Conditions/days: This board was a backup as I traveled in South America; in total I got around six days on it. I used this board in two feet of fresh in Argentina (both resort and BC), as well as on steep Cascadian volcanic ice and corn.
Pros: Lightweight; great shape; original concept.
Cons: Potential durability issues (I tested a prototype); softness created “waves” in the skin track.
Overall impression: When I first started skinning on this board, I was blown away by how light it was; I felt like there was nothing on my feet! I dig the unique idea of only putting edges on the inside under the feet, and it’s cool to see a small company going after it. This board truly felt like a resort board and I started doing nose rolls and butters on it! The only issue was that it was so soft it created dips in the skin track – to the point that my skier friends asked me to stay off the skin track (once again, this was a prototype). This board is a great freeriding charger for someone who wants a resort-style board in the backcountry.
It should be noted that the flex was custom for that board in order to proto stuff for them, and that the actual ‘Mace’ board is usually significantly stiffer!
Conditions/days: This board was tested for about ten days in conditions ranging from wind-blown powder to firm corn. The majority of descents were lower-angled terrain, with the occasional steep section to get my heart pumping!

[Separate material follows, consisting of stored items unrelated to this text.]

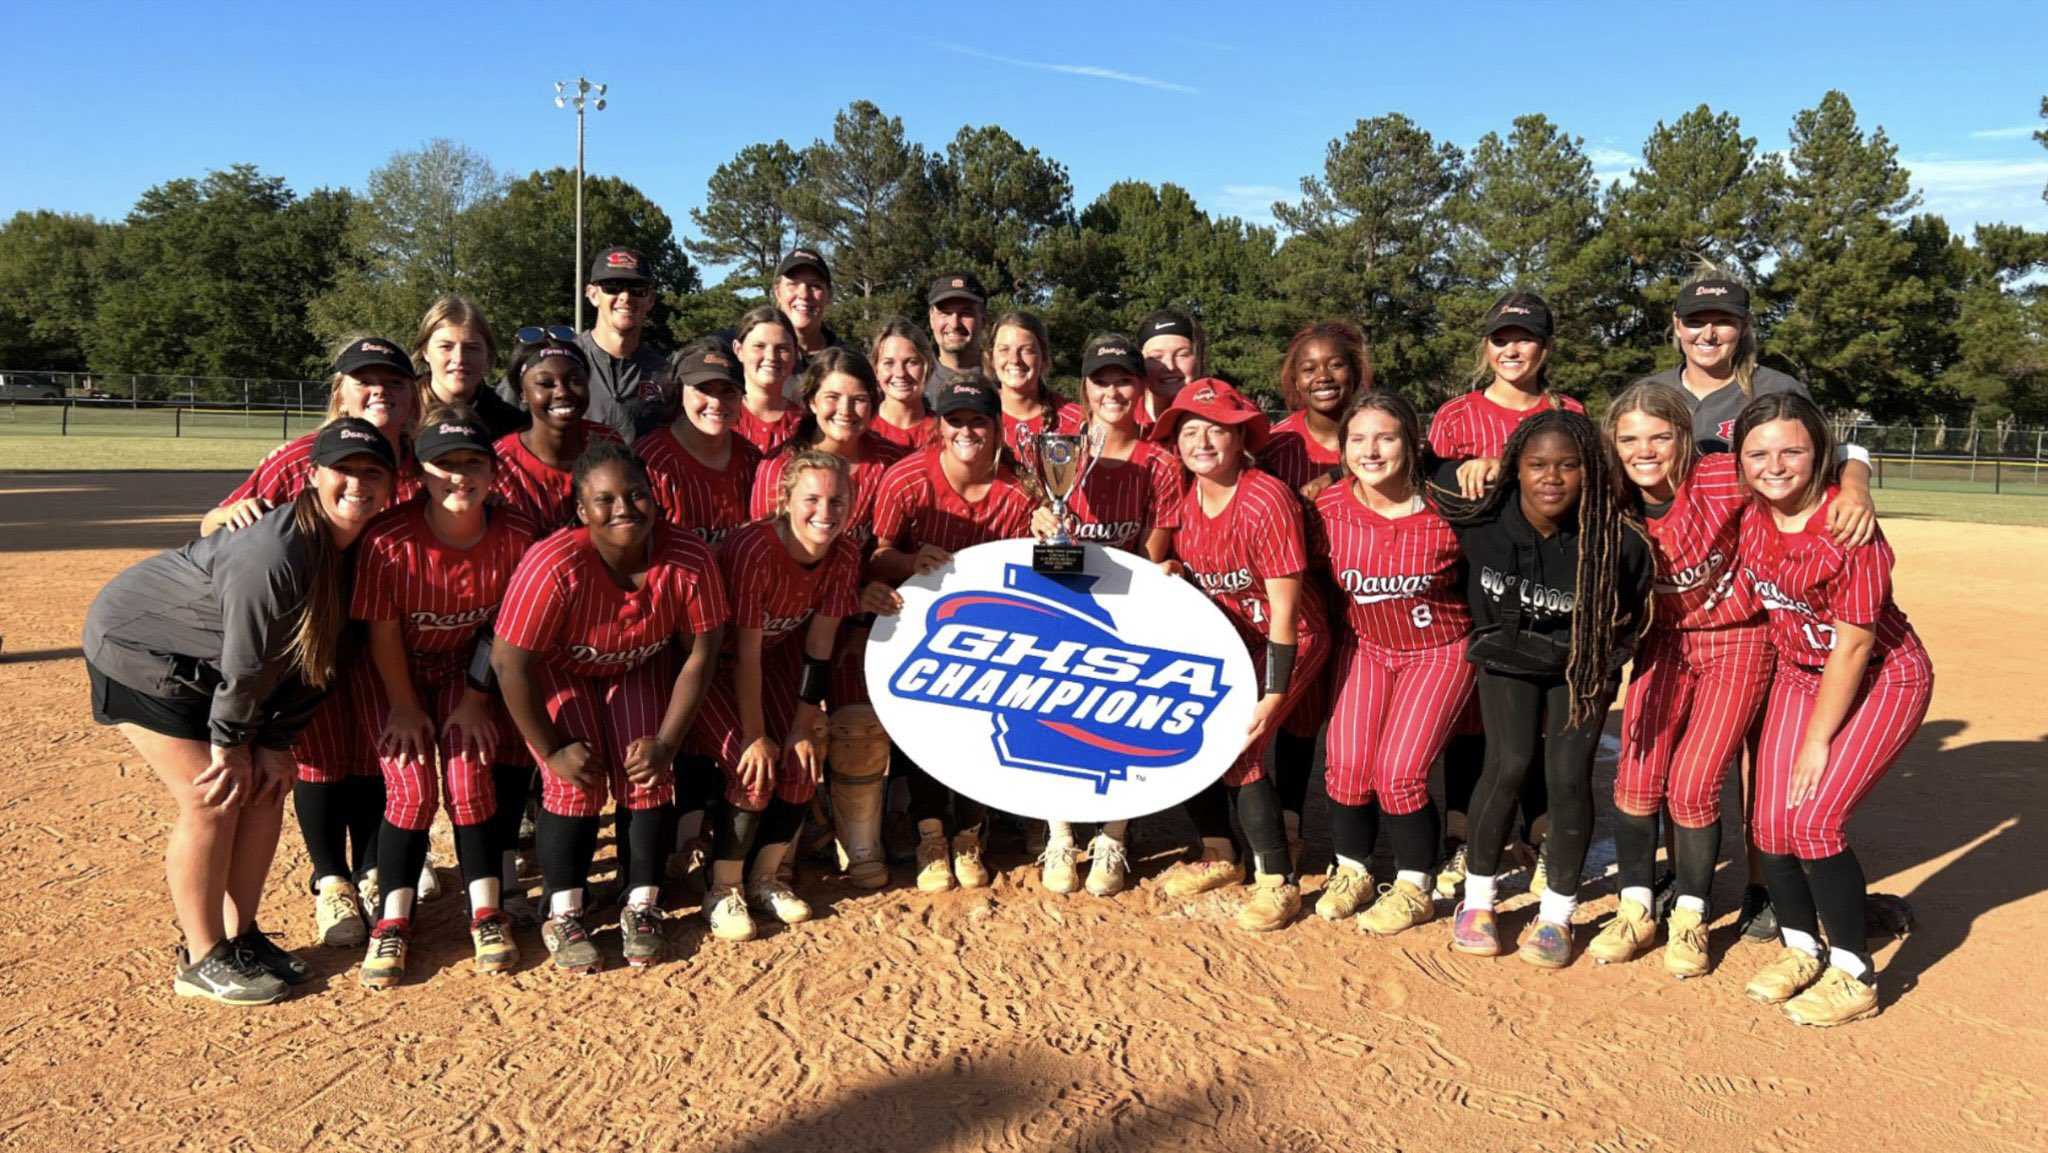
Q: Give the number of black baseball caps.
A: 11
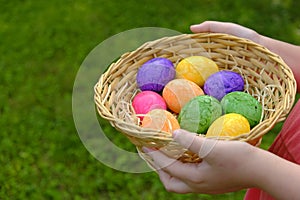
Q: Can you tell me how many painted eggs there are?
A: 9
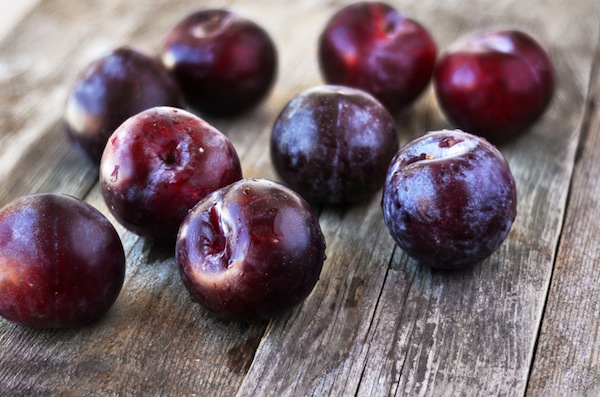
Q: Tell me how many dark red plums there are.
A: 9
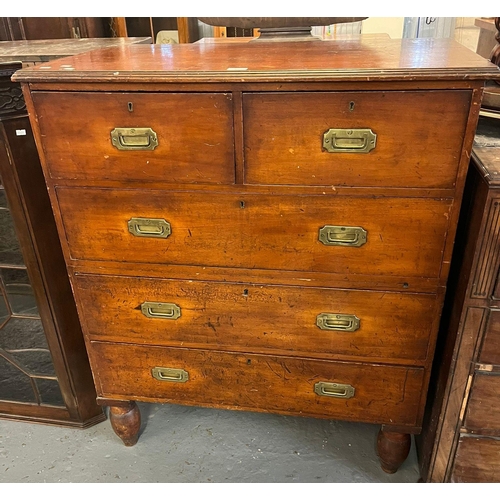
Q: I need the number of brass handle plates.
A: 8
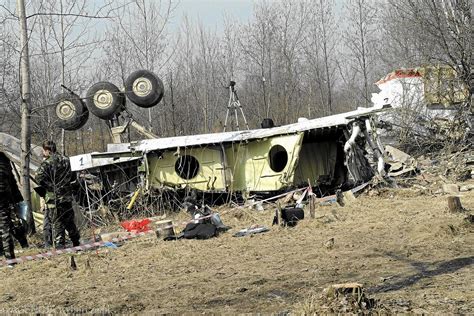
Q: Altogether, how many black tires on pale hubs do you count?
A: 3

Pros: Strong; lightweight; comes with holes in tips/tails for potential sled use; no chattering on steep icy slopes.
Overall impression: K2 spent quite a bit of time developing this board, and it shows. With features like the lightweight bamboo core and tip and tail holes, not only can you ride it but you can rig it as a sled in an emergency. K2 has also developed skins specifically for the board, which hook into those same holes. This board is great for someone who wants to bring freestyle to the BC!
Feel Free to ask questions in this thread and I will try to answer them!